- **What you have to do**
Below are the lines to check; count those holding the string "many" and give only the number.

- **Records provided**
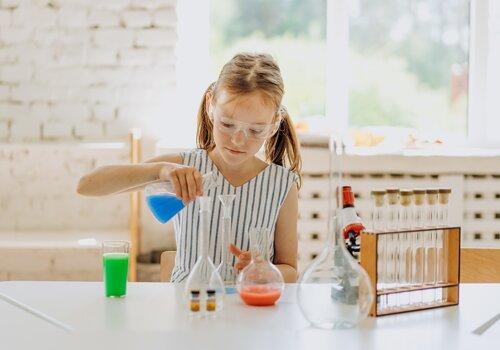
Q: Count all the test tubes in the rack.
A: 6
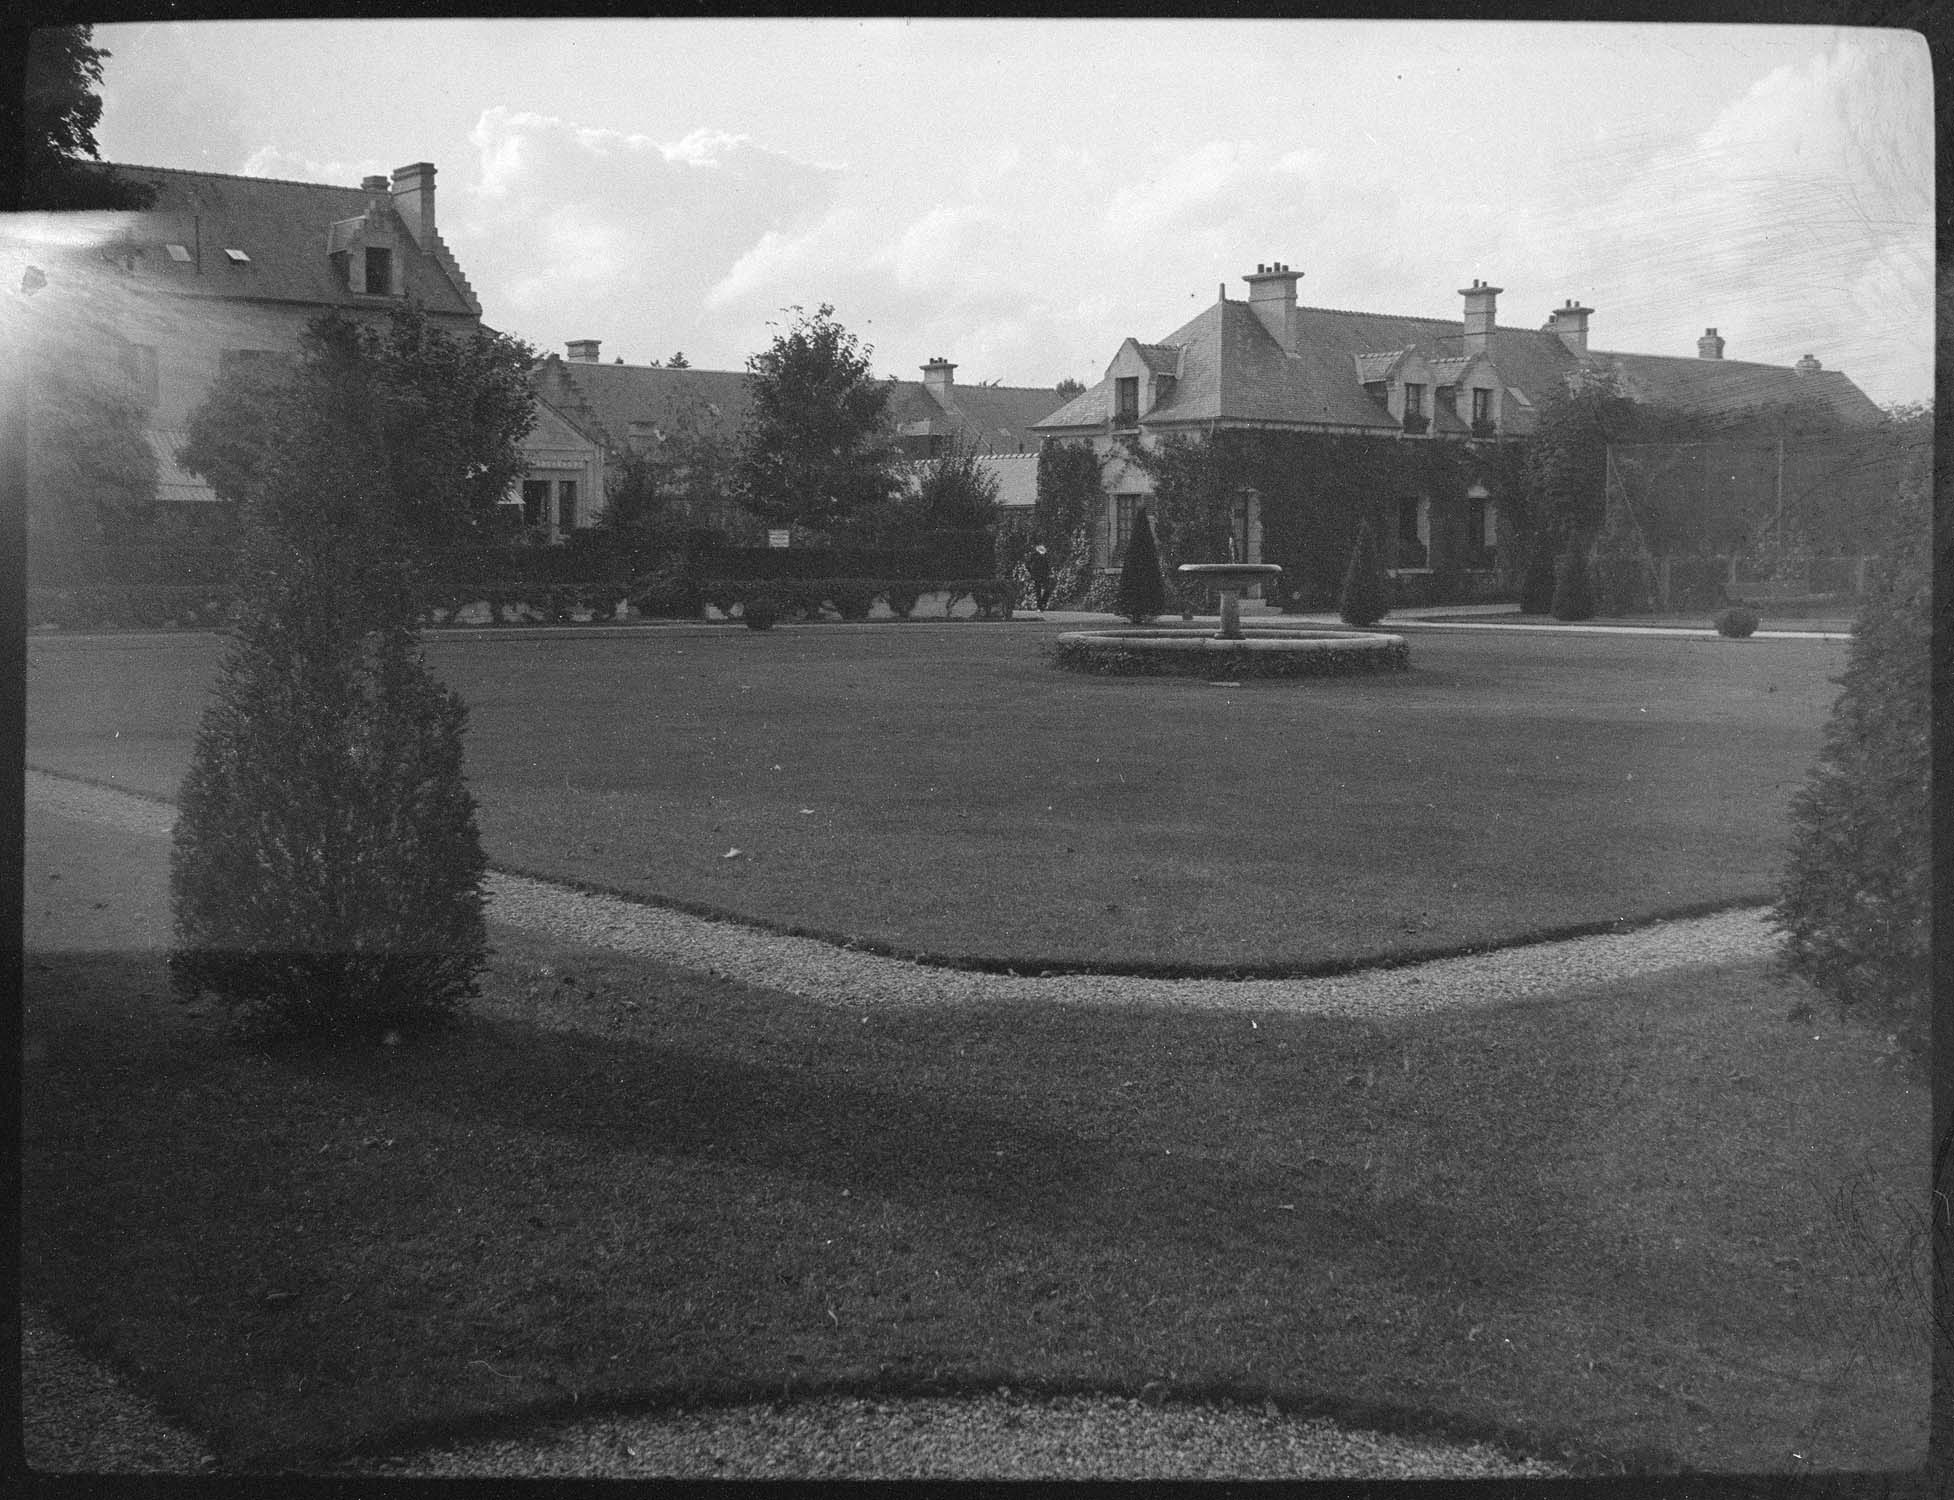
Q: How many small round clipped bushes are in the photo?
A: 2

* * *

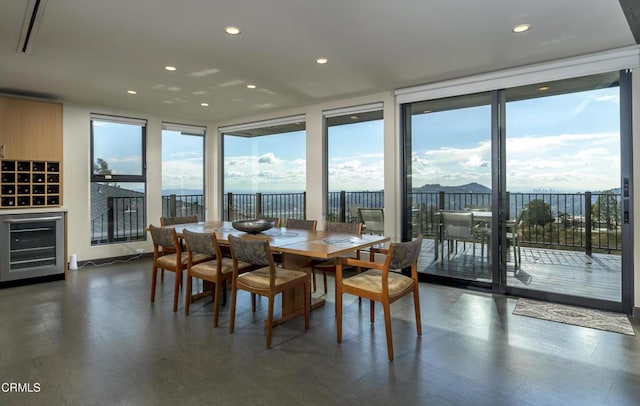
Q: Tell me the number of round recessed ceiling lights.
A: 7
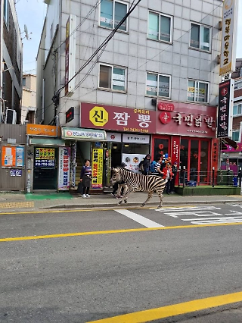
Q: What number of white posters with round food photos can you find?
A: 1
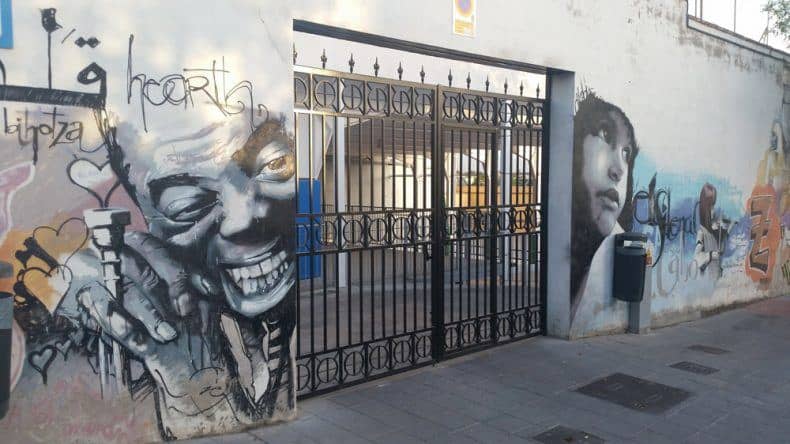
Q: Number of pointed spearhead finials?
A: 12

--

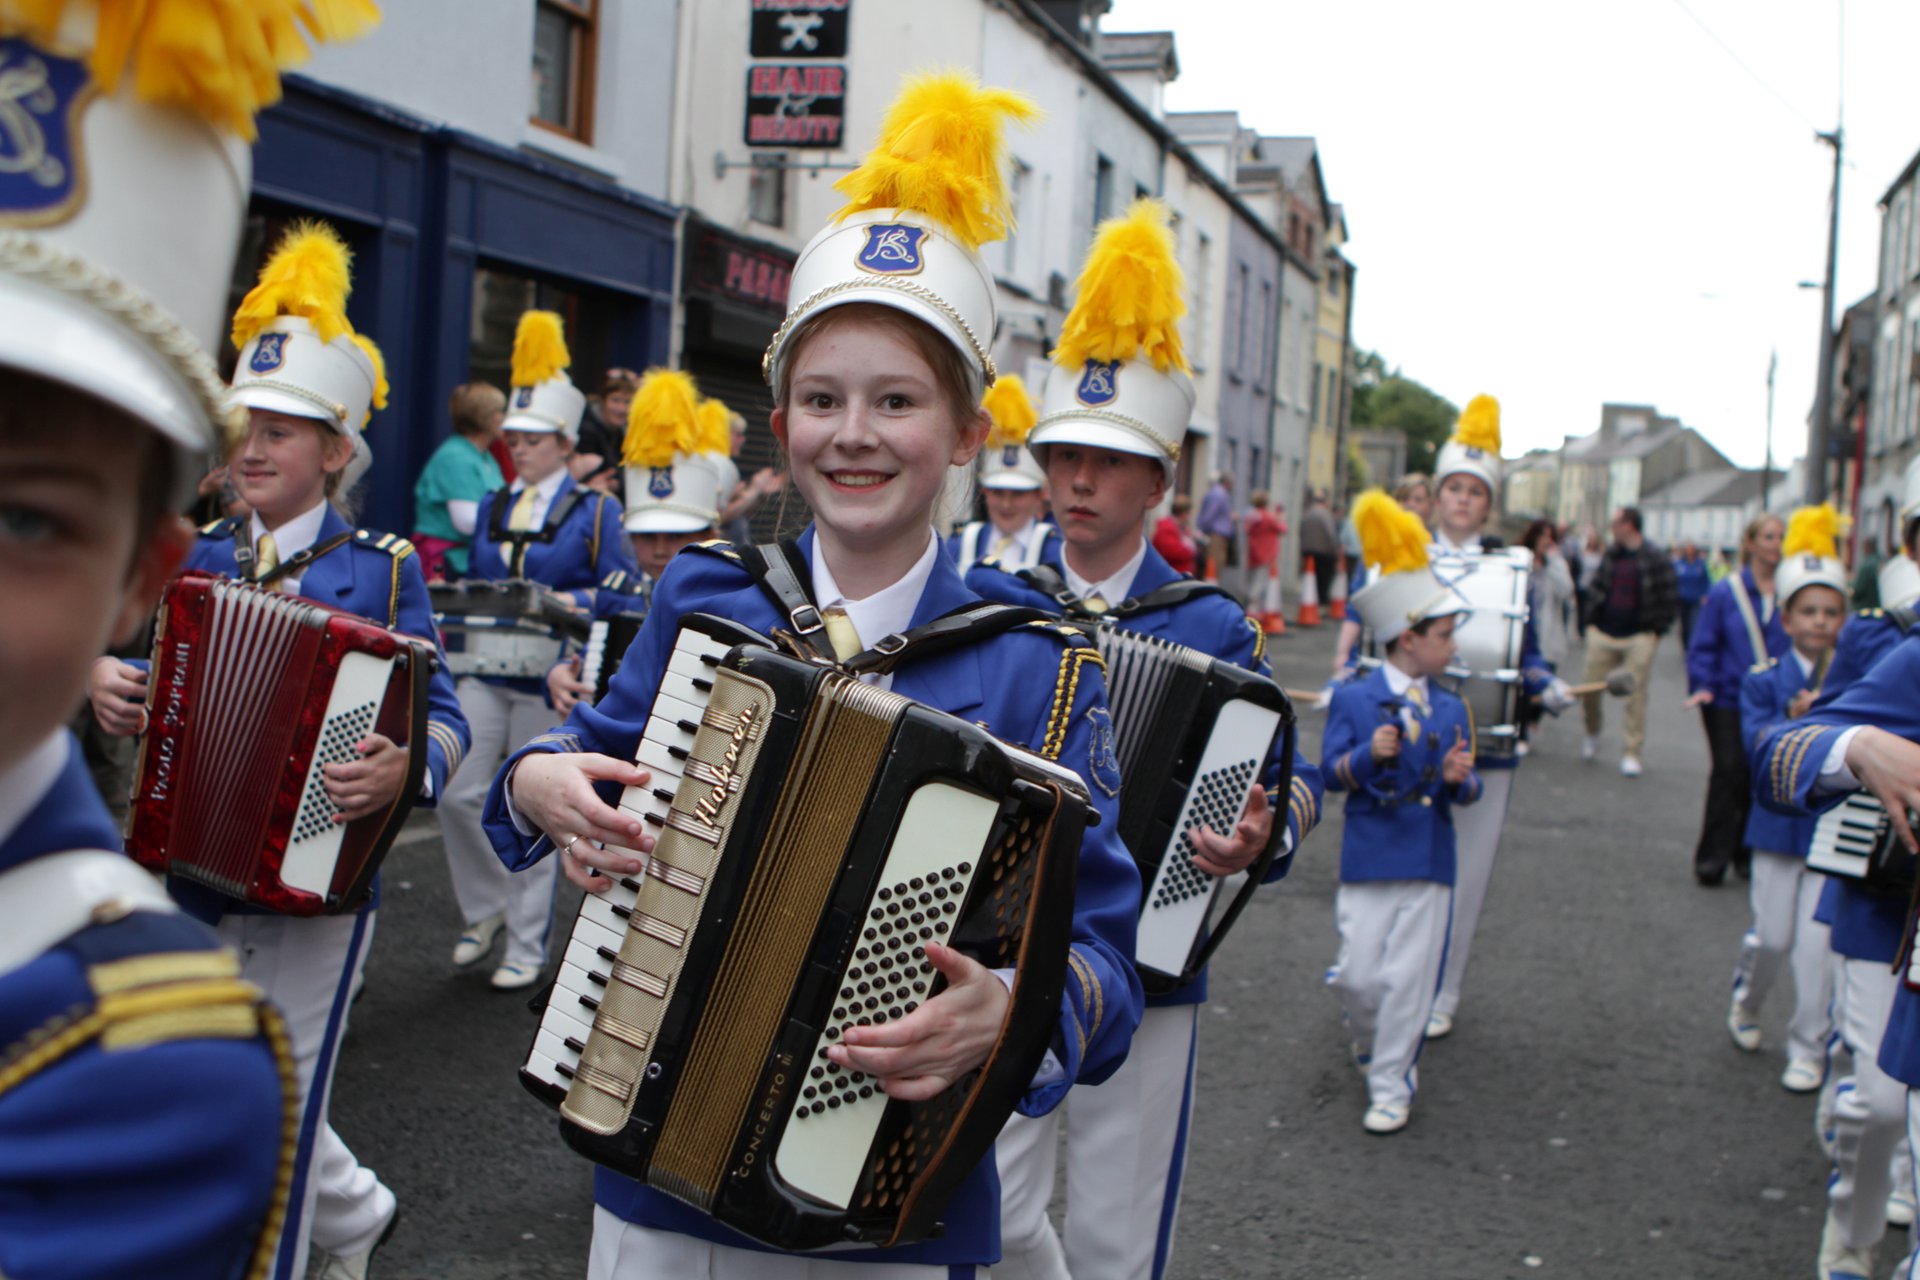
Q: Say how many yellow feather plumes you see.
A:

- **Output for this exercise**
2